**Supplied entries:**
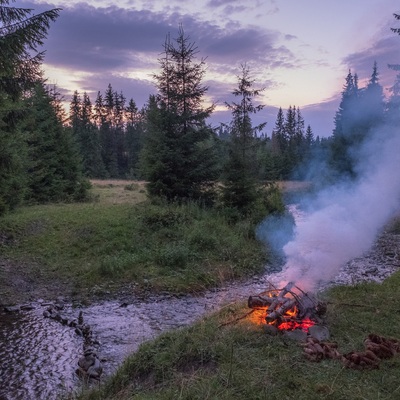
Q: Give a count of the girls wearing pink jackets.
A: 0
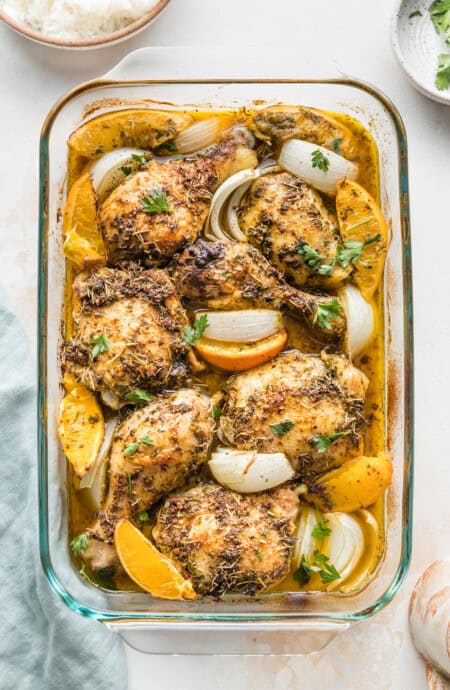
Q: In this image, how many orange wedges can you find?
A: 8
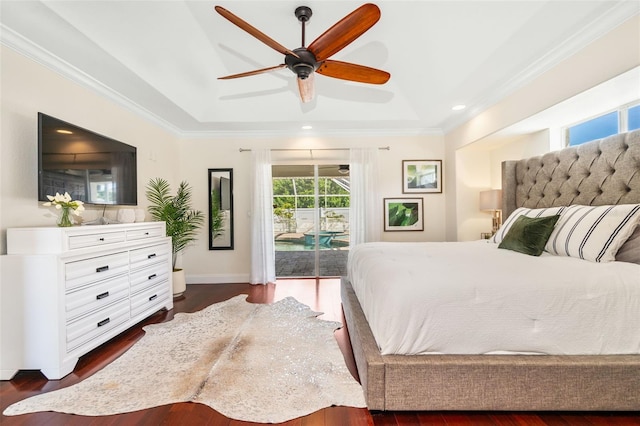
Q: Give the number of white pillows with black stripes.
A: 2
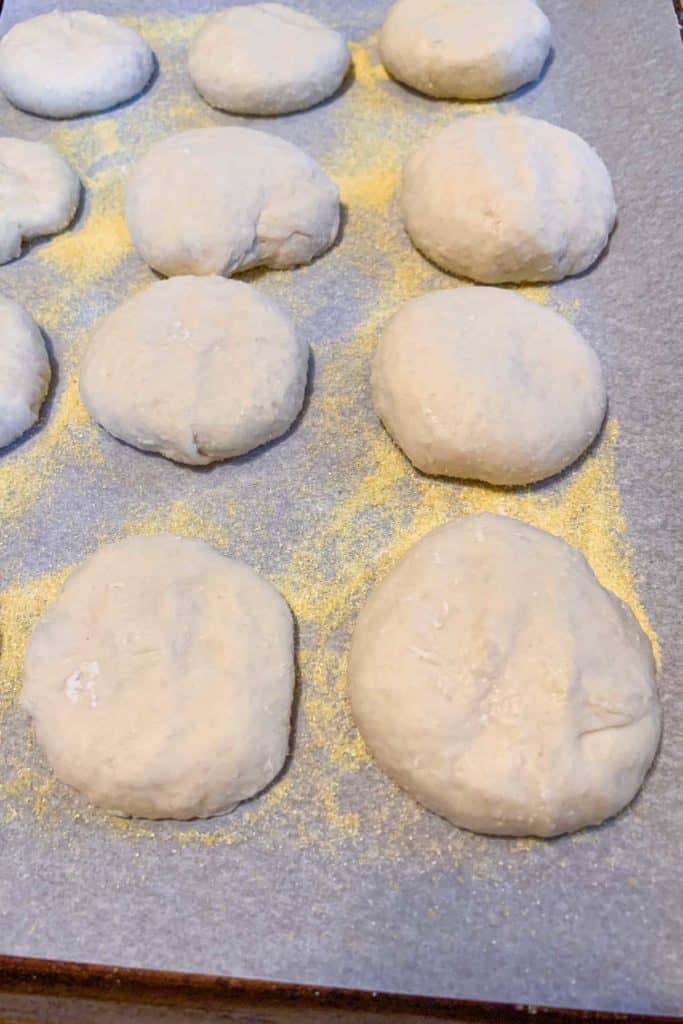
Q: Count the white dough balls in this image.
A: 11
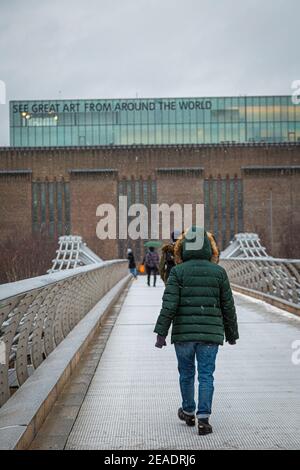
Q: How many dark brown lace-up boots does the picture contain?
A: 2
--
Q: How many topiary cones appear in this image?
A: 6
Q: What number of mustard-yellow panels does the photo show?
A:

**Work instructions:** Wherever a line contains the string "this", copy that line from the data.

**Response:**
Q: In this image, how many orange wedges can you find?
Q: Count the white dough balls in this image.
Q: How many topiary cones appear in this image?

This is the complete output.